PM 2,5: non è solo colpa del traffico se l’aria delle città è irrespirabile
Secondo una recente pubblicazione scientifica sul blog dell’Environmental Protection Agency statunitense (EPA), gli elevati quantitativi di PM 2,5 presenti nell’aria nelle zone limitrofe alle principali arterie urbane non dipendono solo ed esclusivamente dal volume del traffico automobilistico. La colpa è di tanti fattori, tra cui anche la segnaletica stradale.
Alcuni ricercatori americani hanno lasciato tutti stupefatti dichiarando pochi giorni fa che l’inquinamento delle nostre città non dipende solo dal traffico, dal clima, dalle industrie ma anche dalla semplice e “innocua” segnaletica stradale, che, in una certa misura, determina il flusso del traffico stesso.
La pubblicazione scientifica, rilanciata dal blog dell’Environmental Protection Agency statunitense (EPA), è frutto di un’analisi effettuata a Portland in cui sono stati esaminati e sovrapposti i dati statistici sulle condizioni del traffico a misurazioni dirette 24 ore su 24 della qualità dell’aria.
La ricerca ha evidenziato che, in particolare, gli elevati quantitativi di PM 2,5 presenti nell’atmosfera nelle aree limitrofe alle principali arterie urbane della cittadina americana non dipendono solo ed esclusivamente dal volume del traffico automobilistico, ma da tanti altri fattori tra cui: le condizioni meteorologiche, il livello di inquinamento regionale, la correlazione riscontrata tra traffico e concentrazioni di ossidi di azoto, e soprattutto la necessità di adottare politiche adeguate per combattere l’inquinamento a cominciare proprio da una nuova segnaletica stradale.
Il PM 2,5, particolato fine con diametro inferiore a 2,5 µm (un quarto di centesimo di millimetro), è una polvere in grado di penetrare profondamente nei nostri polmoni e causare gravi patologie a carico sia dell’apparato respiratorio (asma, bronchiti, enfisema, allergia e soprattutto tumori) che cardio-circolatorio (nei soggetti predisposti). Questo pulviscolo atmosferico rappresenta l’insieme delle sostanze sospese in aria (fibre, particelle carboniose, metalli, silice, inquinanti liquidi o solidi) considerate oggi di maggiore impatto e rischio per la salute umana nelle aree urbane. Per le PM 2,5 dal 2011 è scattato l’obbligo del monitoraggio con l’obiettivo di raggiungere un valore limite medio annuo fissato a 25 µg/m³.

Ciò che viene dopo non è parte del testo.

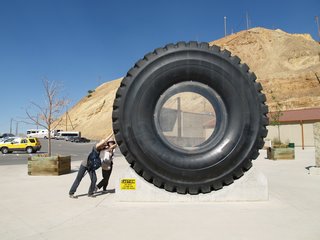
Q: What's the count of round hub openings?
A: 1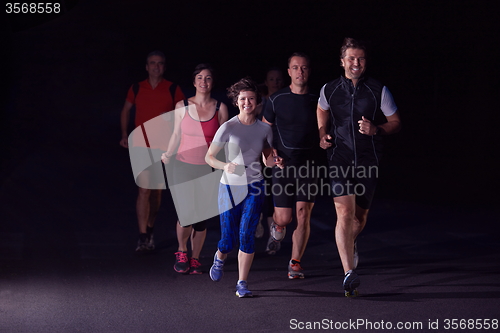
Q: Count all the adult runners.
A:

Lo studio americano, realizzato da un team guidato da Christine Kendrick, membro del Portland Bureau of Transportation, è stato portato a termine con la collaborazione dello stesso EPA: i suoi risultati sono contenuti in un volume di 132 pagine dal titolo “Diurnal and seasonal variations of NO, NO2 and PM 2,5 mass as a function of traffic volumes alongside an urban arterial“.
Nel presentare i riscontri del lavoro nel blog dell’EPA, Christine Kendrick ha evidenziato la correlazione tra traffico e concentrazioni di ossidi di azoto e la necessità di adottare nuovi piani urbanistici per fronteggiare l’emergenza smog ed evitare lo sforamento dei tetti delle polveri sottili. “Prima di tutto occorre creare politiche innovative a livello globale in grado di combattere l’inquinamento delle nostre città – ha affermato la Kendrick – Secondo il nostro studio un importante punto di partenza sarebbe proprio quello di ripensare la segnaletica stradale che è essenziale per la sicurezza sulle nostre strade, ma può anche creare situazioni di traffico capaci di provocare ripercussioni negative sulla qualità dell’aria, in particolare nelle ore di punta, con situazioni di marcia stop and go“.
“Per questo è necessario analizzare ogni singola zona o quartiere delle nostre città – ha concluso la Kendrick – per capire se è possibile modificare e al tempo stesso ottimizzare la segnaletica presente. Solo così riusciremo sul serio a ridurre le emissioni nocive dei veicoli in un bilanciamento con altre esigenze come i tempi di spostamento e la sicurezza“.